WASHINGTON — Rosa Velazquez, who was born in Mexico but grew up in southwestern Arkansas, urged a House panel Tuesday to adopt comprehensive immigration reform and not simply provide a path to citizenship for so-called “Dreamers” like herself.
“When members of Congress tell me that I deserve an opportunity to earn citizenship and my mother does not, I tell them that if anyone deserves that opportunity to earn citizenship, it is my mother, Rosalinda,” she said.
Velazquez testified before a House Judiciary subcommittee on immigration at a hearing that focused on an as yet undrafted House Republican proposal to provide a path to citizenship for children of undocumented immigrants.
House Judiciary Committee Chairman Bob Goodlatte, R-Va., said children, who know no home other than the United States should be treated differently than their parents who intentionally broke the law.

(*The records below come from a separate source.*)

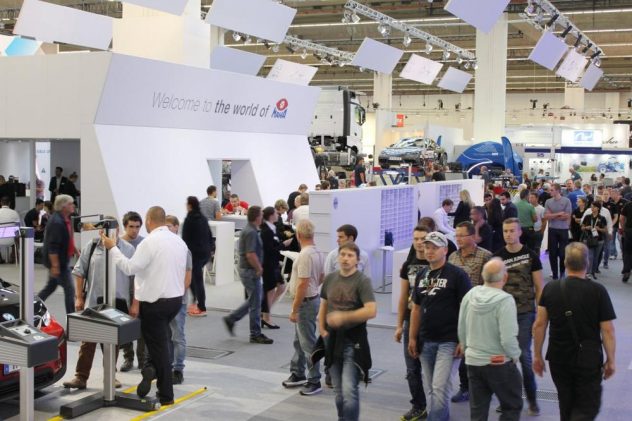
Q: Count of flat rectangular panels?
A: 12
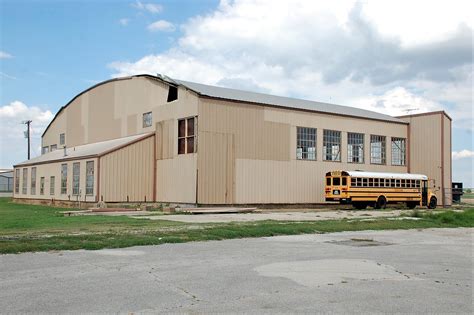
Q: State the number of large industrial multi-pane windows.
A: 5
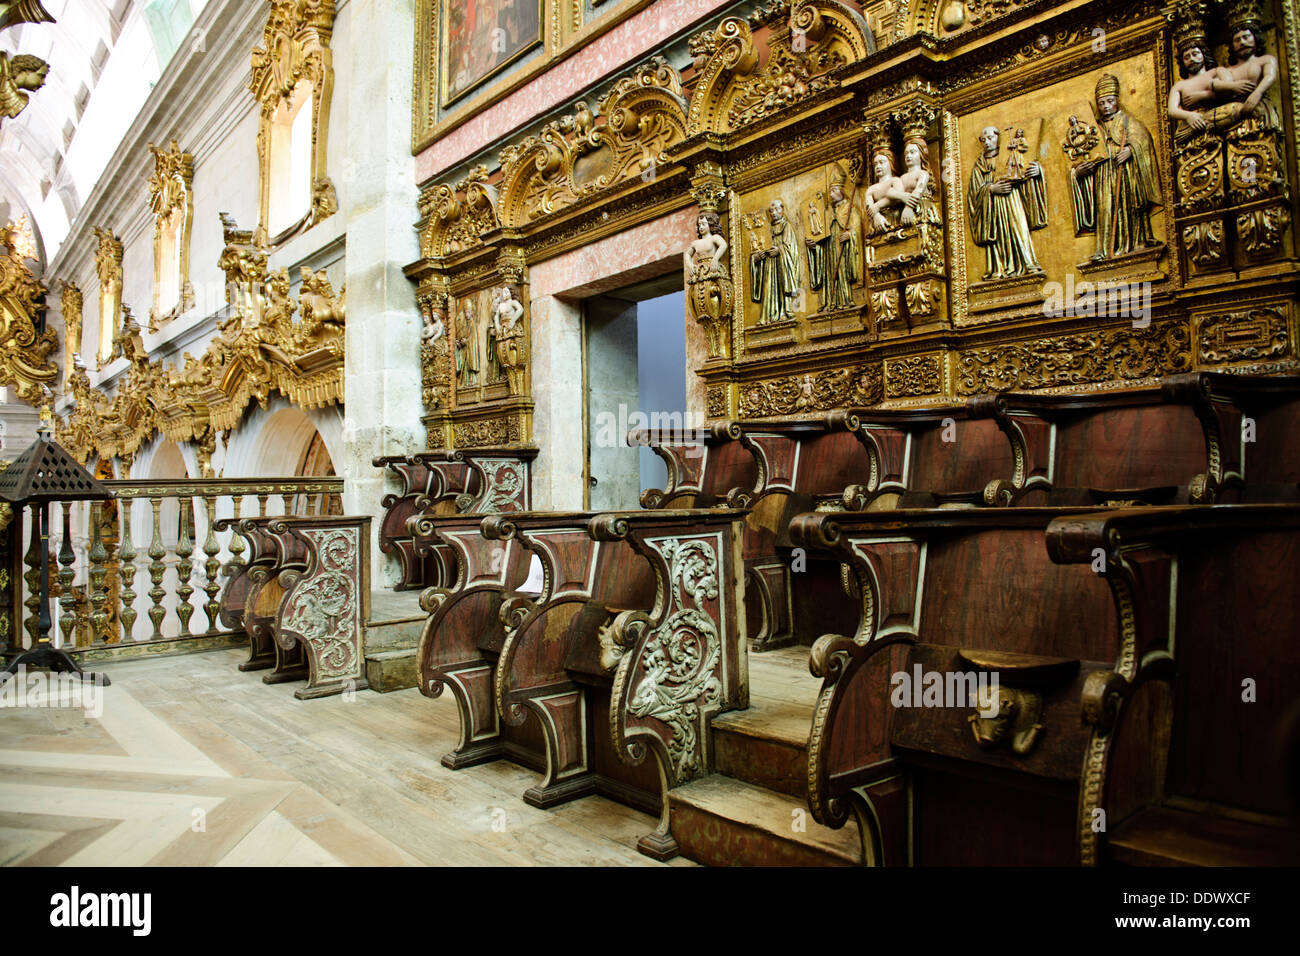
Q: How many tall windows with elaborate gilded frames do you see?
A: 4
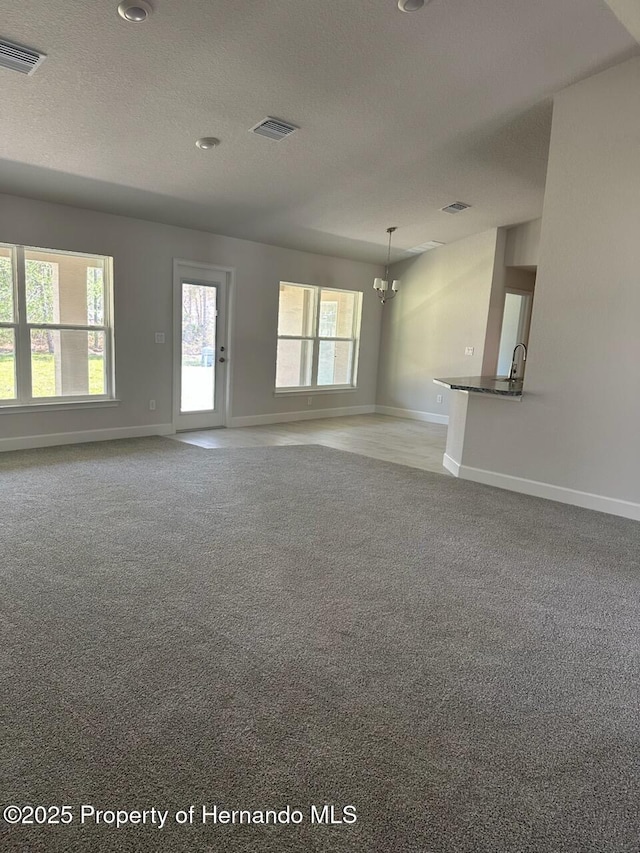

“Surely they don’t share the culpability of their parents,” he said. “But I do not believe parents should be afforded the same treatment.”
The Senate has approved a comprehensive immigration reform bill that would grant legal status to undocumented workers already in the country as well as a lengthy and demanding path to citizenship.
A majority of Republicans — including those in the Arkansas delegation — oppose the Senate plan, saying it does not insure a secure border before granting undocumented immigrants legal status. Many are also concerned that it does not go far enough in holding the undocumented immigrants accountable for breaking U.S. immigration laws.
Velazquez, who lives in De Queen, arrived in the United States 25 years ago at age five — flying into Dallas with her mother and four-year-old brother. Her father crossed into the United States a year later.
Her mother had a visa but overstayed it, working for a decade in a chicken processing plant until she developed carpal tunnel syndrome. Her parents now own a Mexican grocery store in De Queen.
“My mother’s hardworking hands are the reason that today, I am currently a grad student at Henderson State University and Harding University in Arkansas, pursuing two master’s degrees,” Velazquez said.
Rep. Luis Gutierrez, D-Ill, who introduced the first Dream Act a dozen years ago, urged his colleagues to look inside to find empathy for the Velazquez family and millions of others who fear being separated under this nation’s broken immigration laws.
“The pain you hear today? Multiply that by millions and think of those millions of tears,” he said.
Velazquez said after the hearing that she was grateful for being allowed to testify and hopes that this is the beginning and not the end of the conversation in Congress.